Citation:
Date Published:
2024Abstract:
The ability to work well in a team is becoming increasingly important across disciplines and throughout the workplace, making it a valuable skill for students to develop. Evidence suggests that diverse perspectives can generate more innovative ideas and enhance critical thinking, but only if team members value diversity and share knowledge with one another. To foster students’ abilities to work well in diverse teams, we must teach them why collaboration is important and how to bring about its benefits. We describe a new interdisciplinary course designed with these goals, along with an evaluation of the degree to which students who take this course show changes in attitudes and beliefs around teamwork.
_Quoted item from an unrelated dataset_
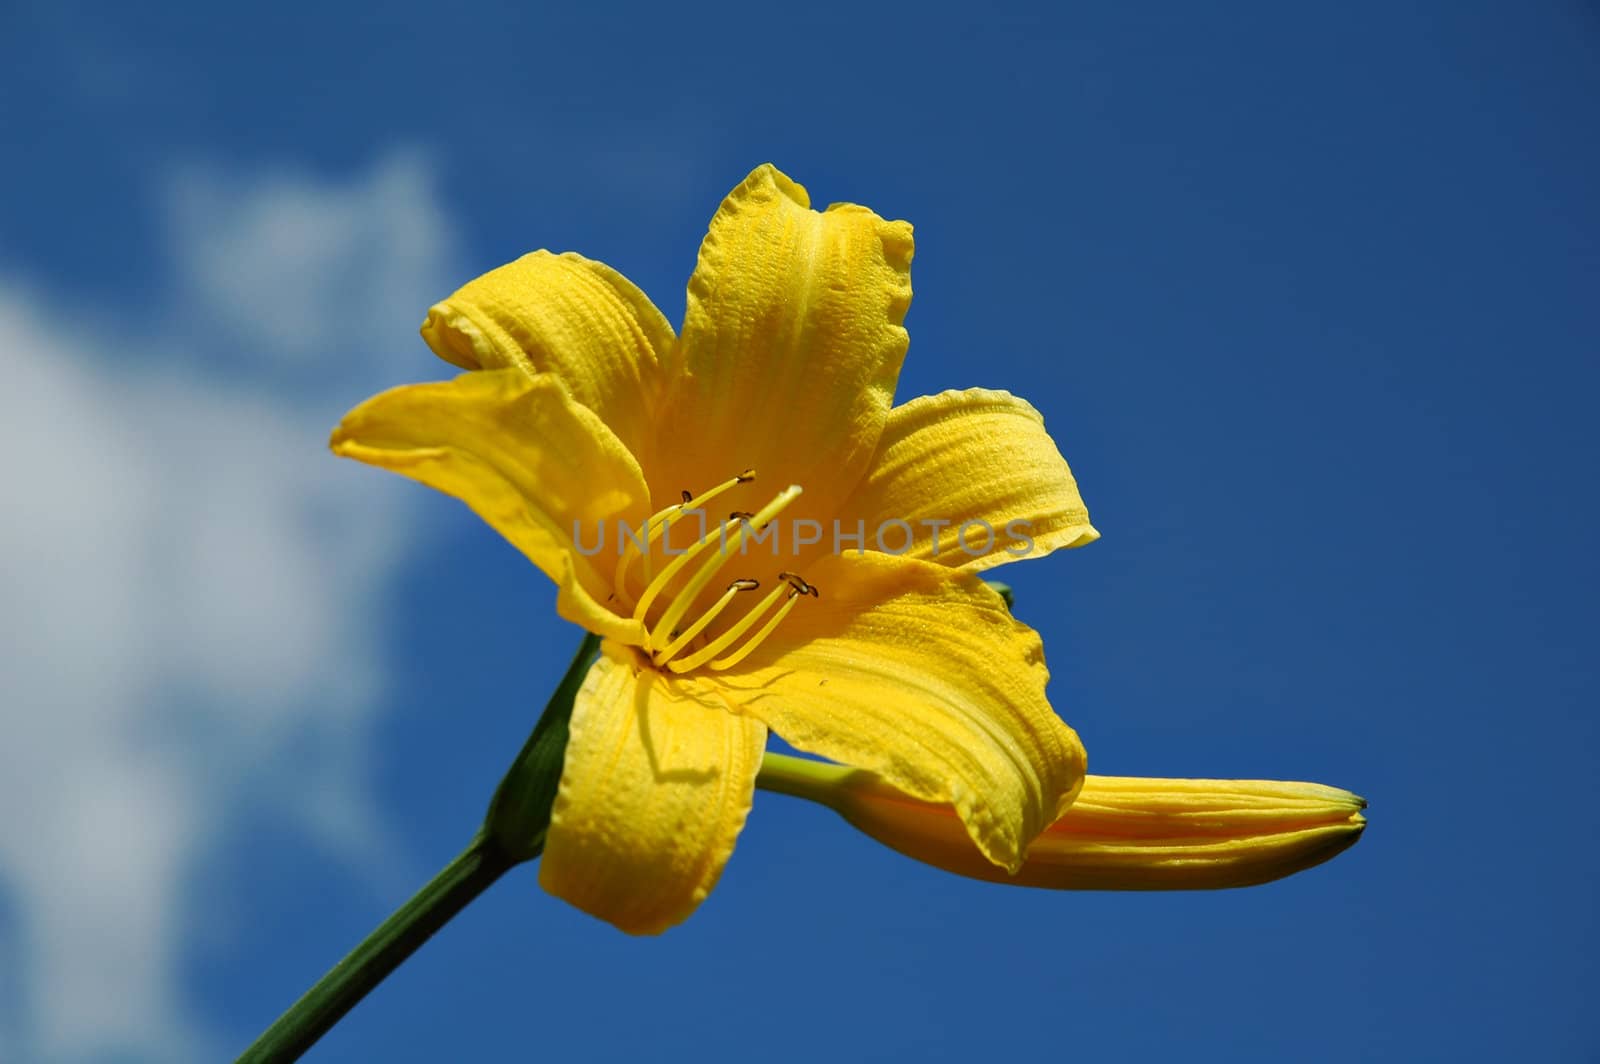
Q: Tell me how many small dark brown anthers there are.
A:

The course emphasizes psychological safety—a measure of how safe a team is for interpersonal risk-taking. Research shows that psychological safety is an important predictor of team success and a key mechanism for incorporating diverse perspectives. We surveyed students at the start of the course, the end of the course, and just after the following term. At the end of the course, students reported increased psychological safety in their teams, more positive attitudes towards teamwork, and stronger beliefs that diversity is beneficial. At the end of the following term, students reported higher levels of psychological safety in their teams than before the course, and their attitudes about psychological safety and teamwork still remained more positive. We discuss implications of these findings for researchers studying student teamwork and for instructors who wish to introduce or improve collaborative experiences in their courses.